**Exercise brief:** An exact transcription of all the records below is required, without any images.

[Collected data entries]
++++++++
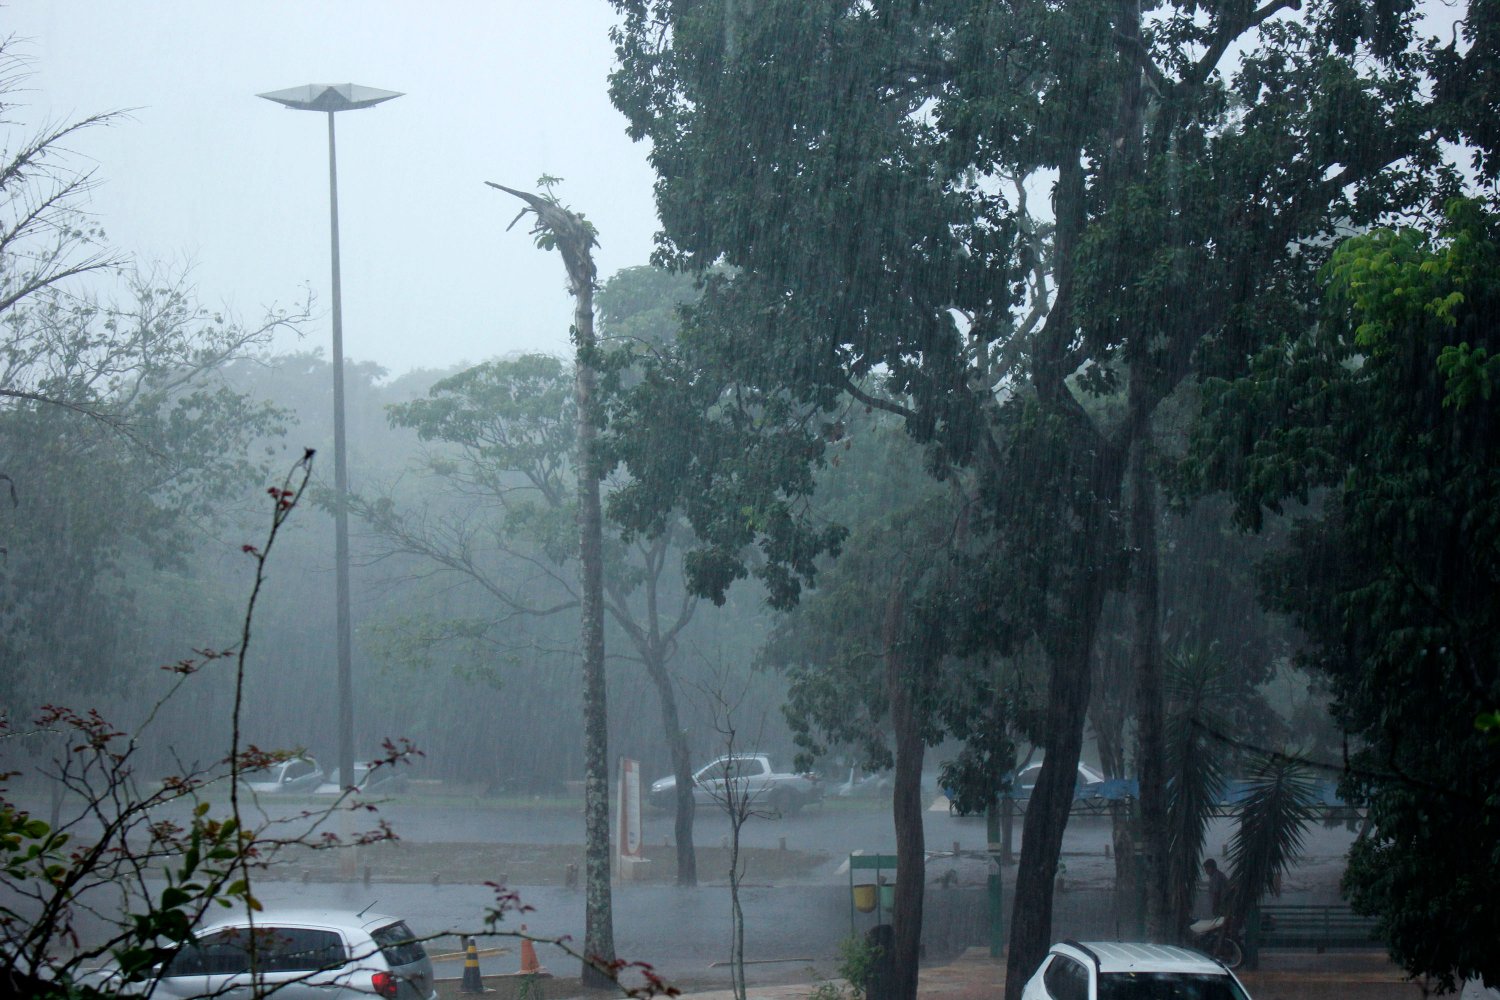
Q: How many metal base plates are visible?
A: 0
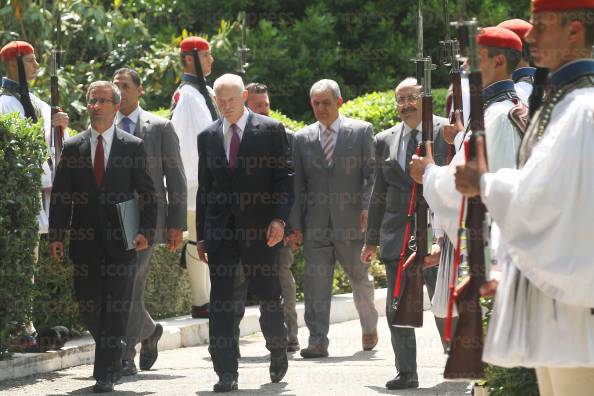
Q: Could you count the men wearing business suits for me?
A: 6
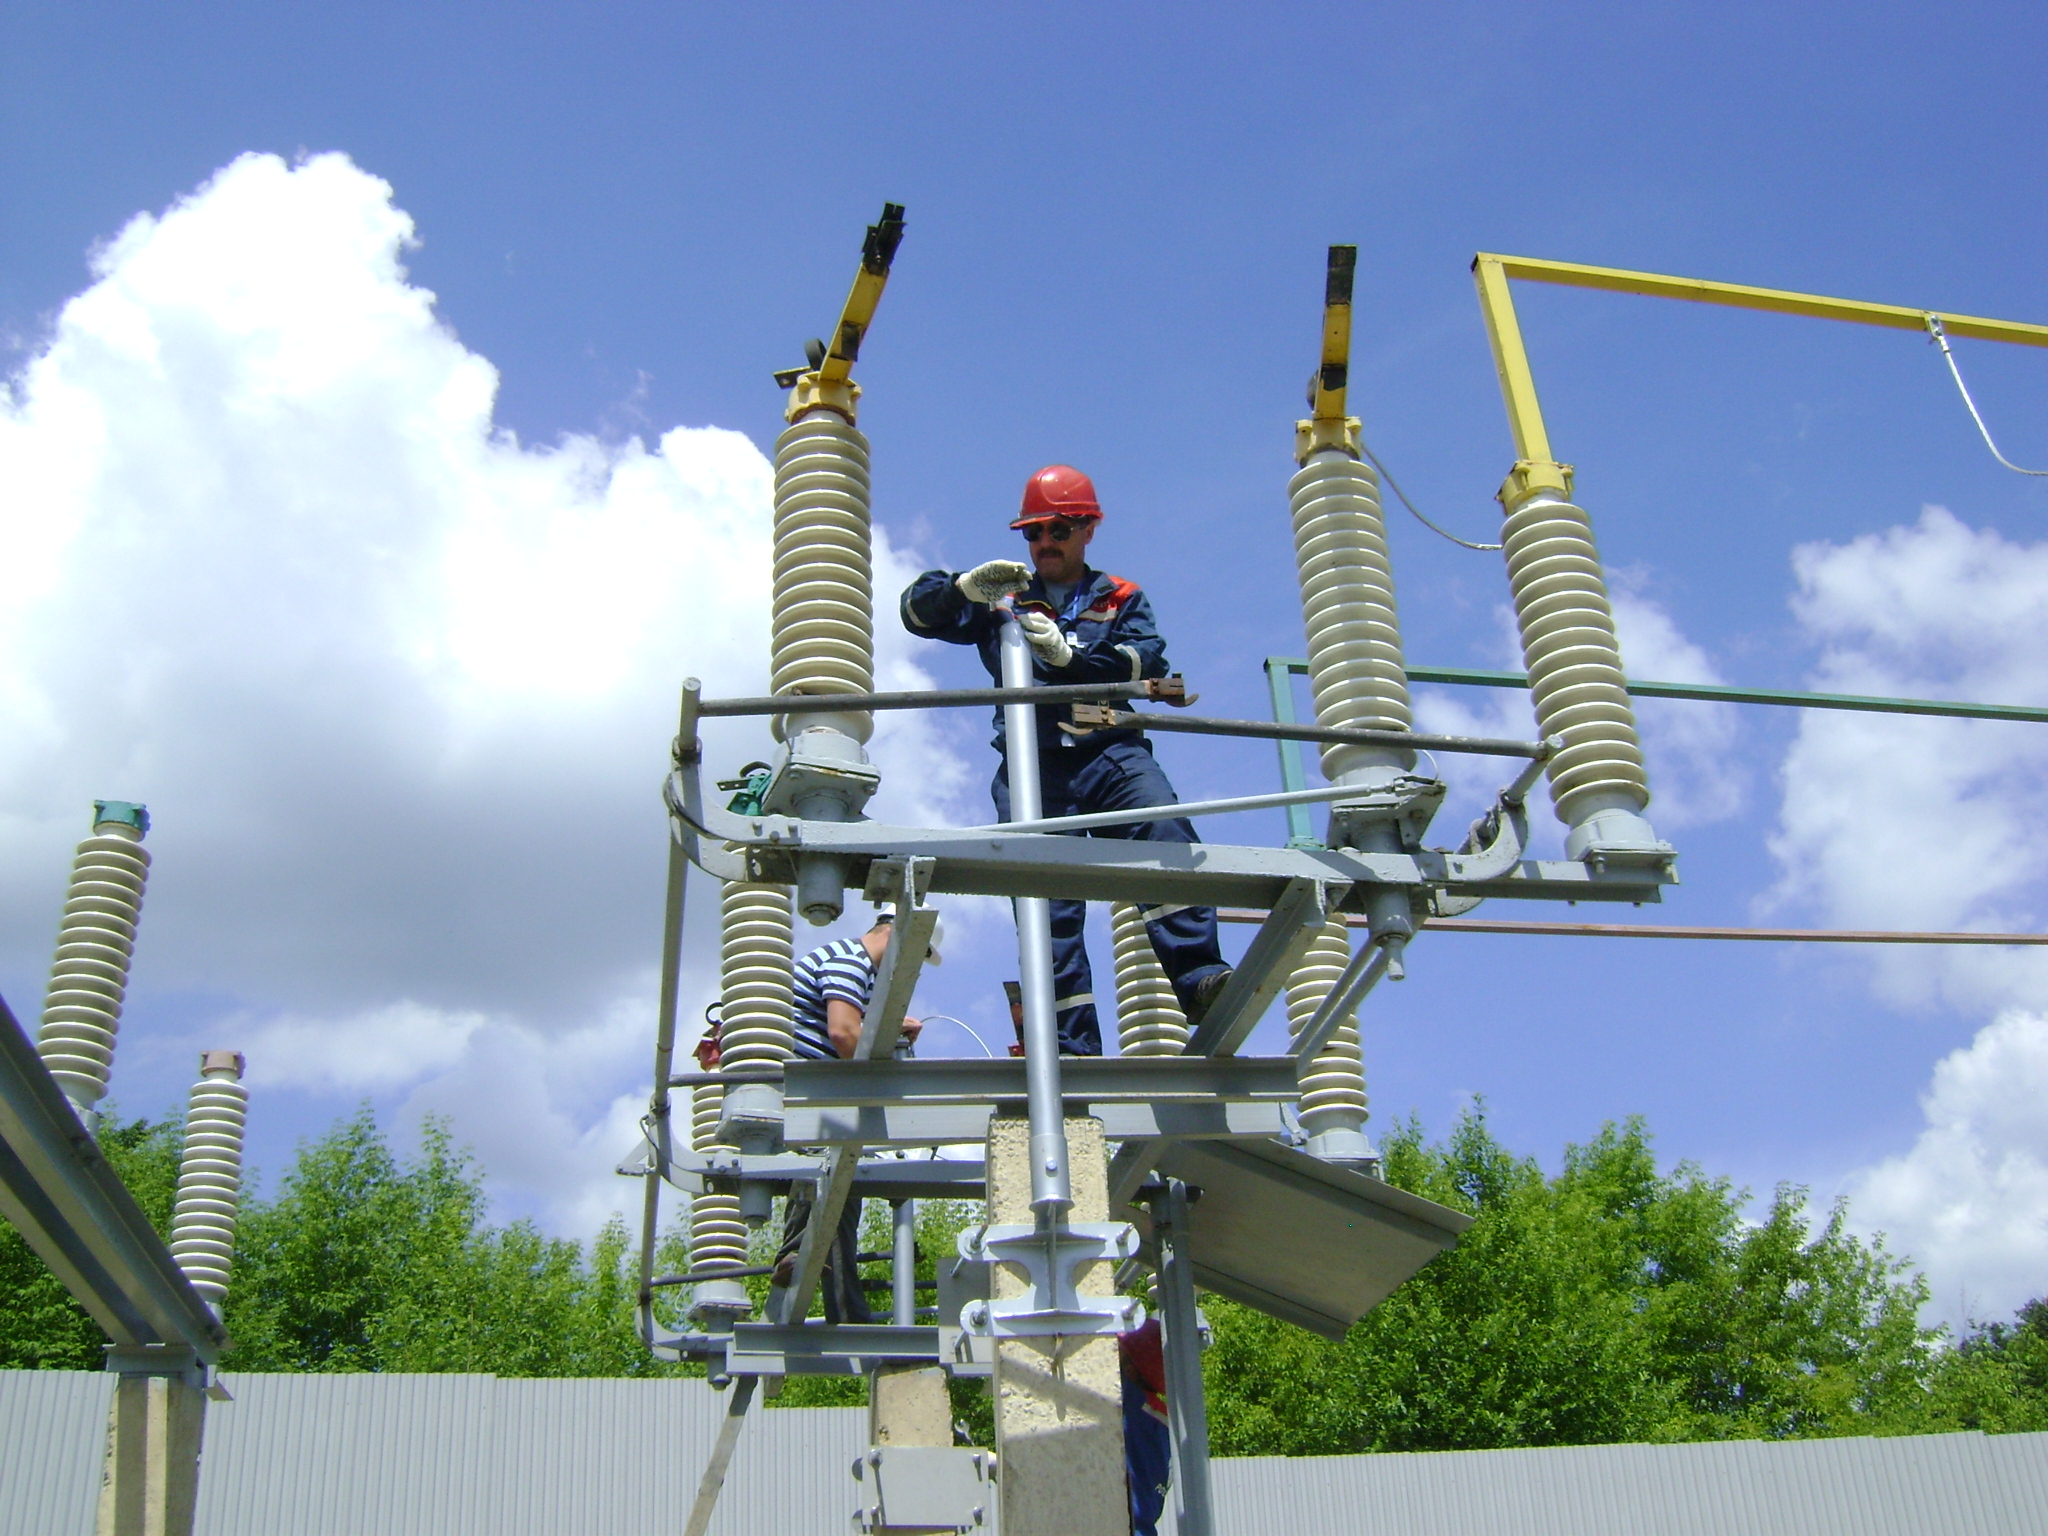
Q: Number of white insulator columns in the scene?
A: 9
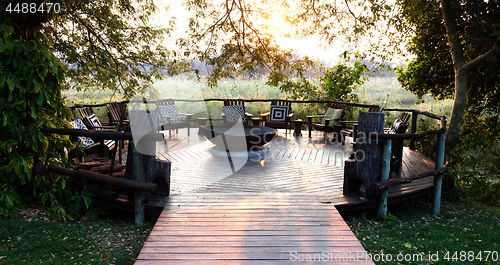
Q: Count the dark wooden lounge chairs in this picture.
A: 9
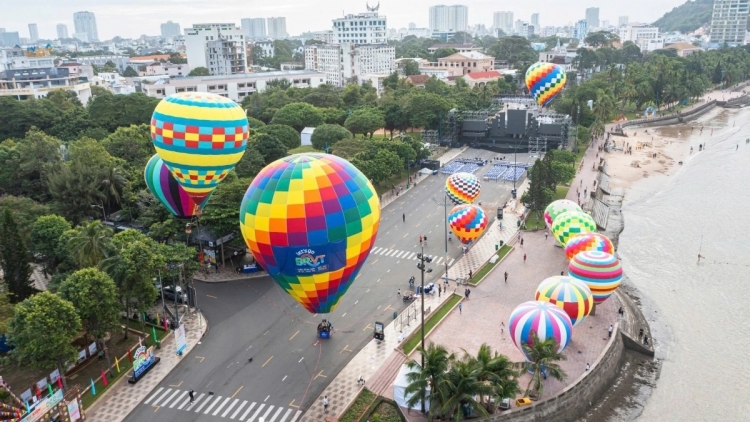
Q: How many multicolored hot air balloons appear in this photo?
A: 12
++++++++
**Written solution:**
Q: How many metal base plates are visible?
A: 0
Q: Could you count the men wearing business suits for me?
A: 6
Q: Number of white insulator columns in the scene?
A: 9
Q: Count the dark wooden lounge chairs in this picture.
A: 9
Q: How many multicolored hot air balloons appear in this photo?
A: 12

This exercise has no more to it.